- **What to produce**:
When you copy the listing, skip the images and return each line verbatim.

+ + + +

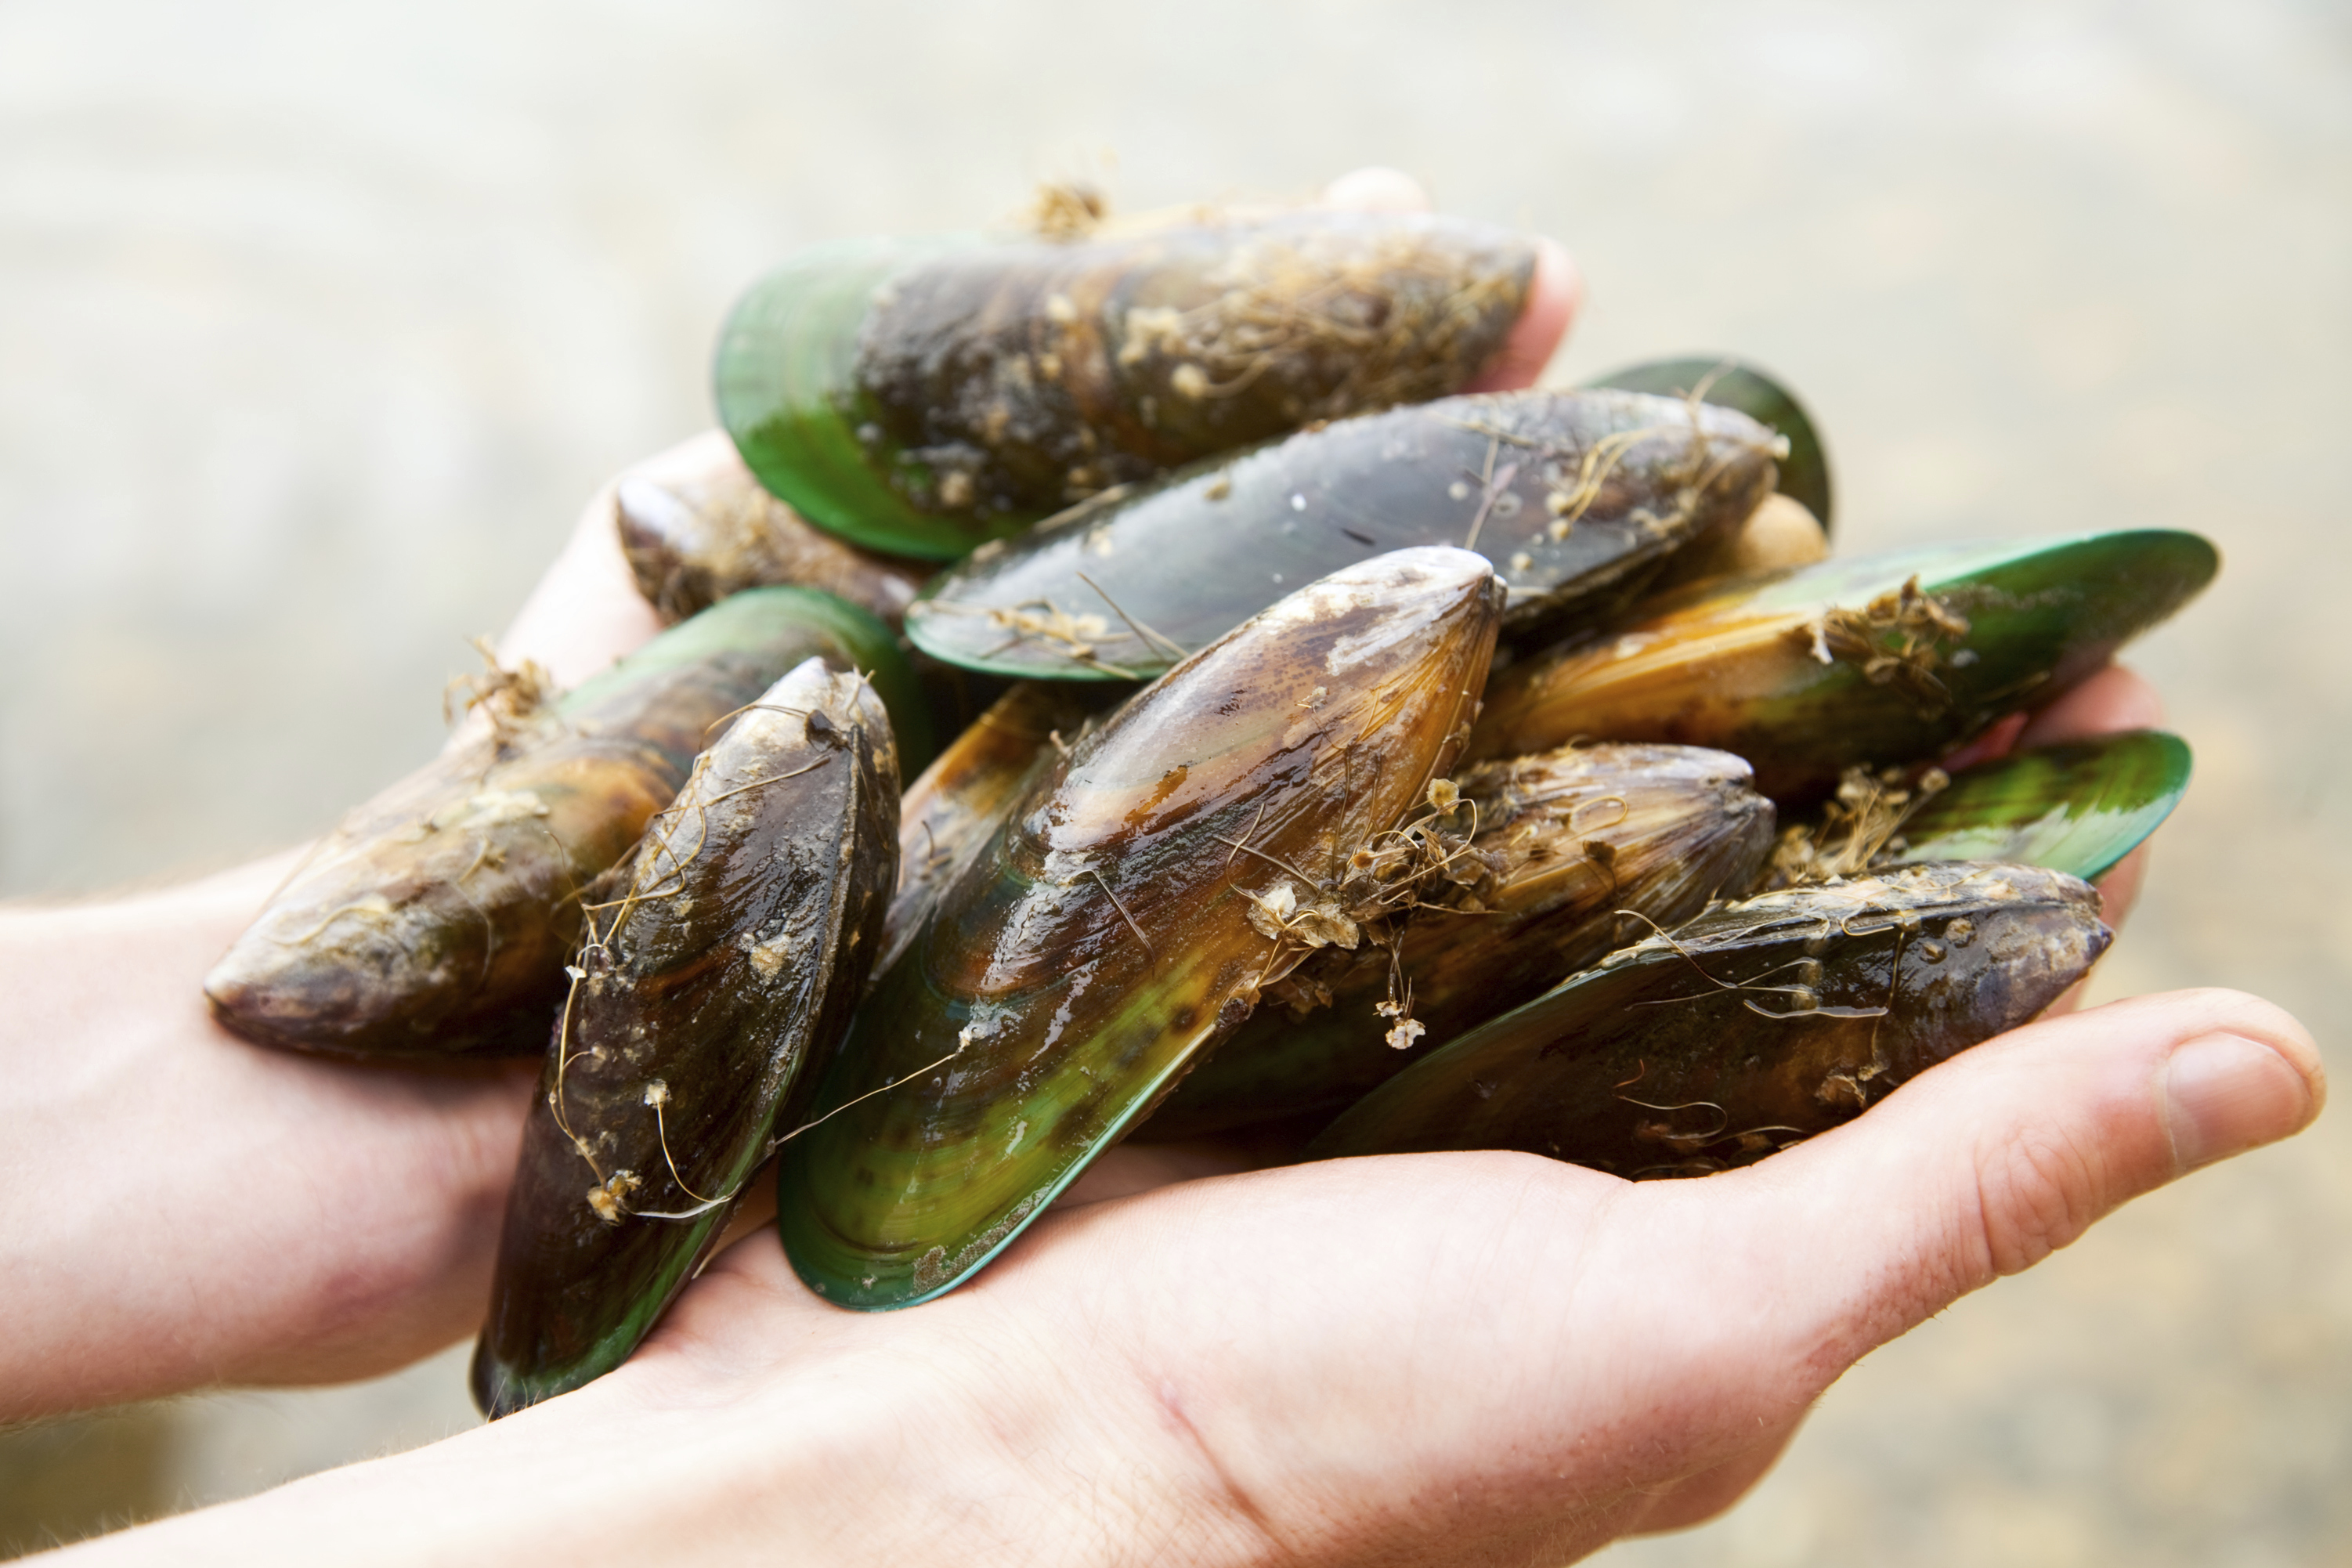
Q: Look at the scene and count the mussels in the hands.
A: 12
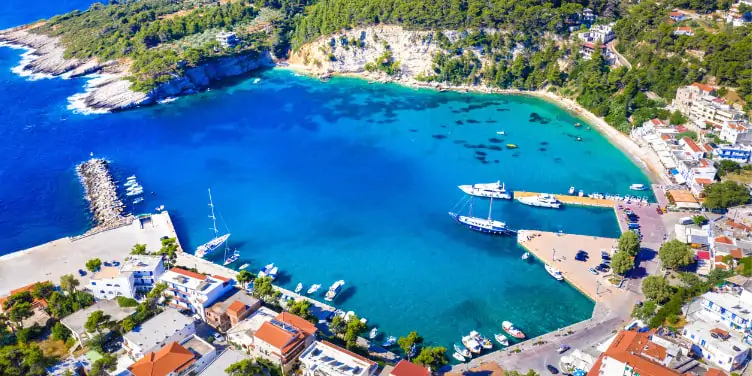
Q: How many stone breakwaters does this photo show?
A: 1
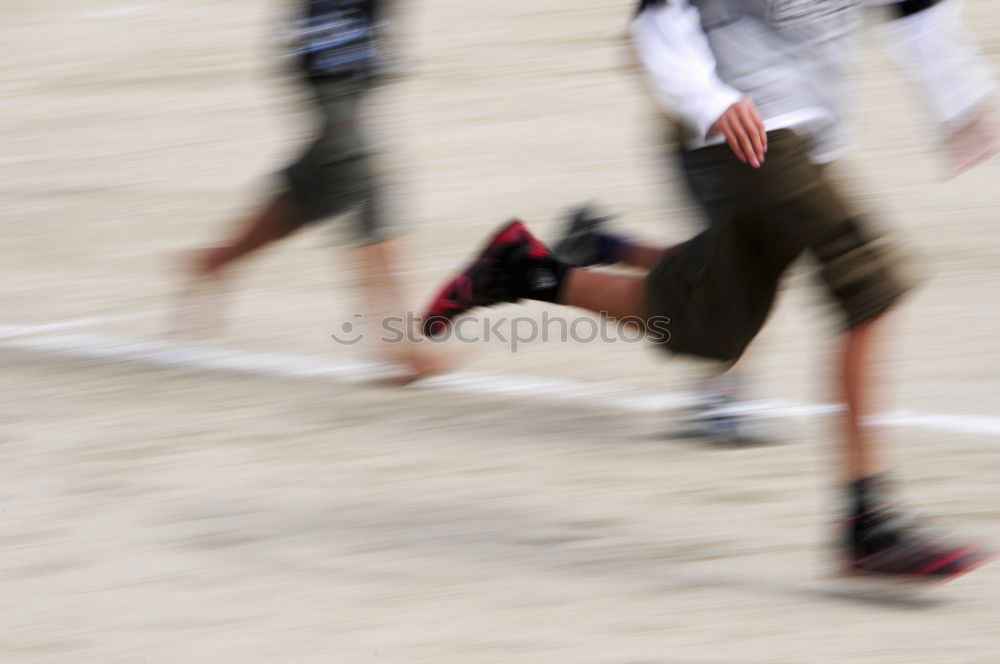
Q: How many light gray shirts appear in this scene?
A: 1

+ + + +

- **Solved problem**:
Q: Look at the scene and count the mussels in the hands.
A: 12
Q: How many stone breakwaters does this photo show?
A: 1
Q: How many light gray shirts appear in this scene?
A: 1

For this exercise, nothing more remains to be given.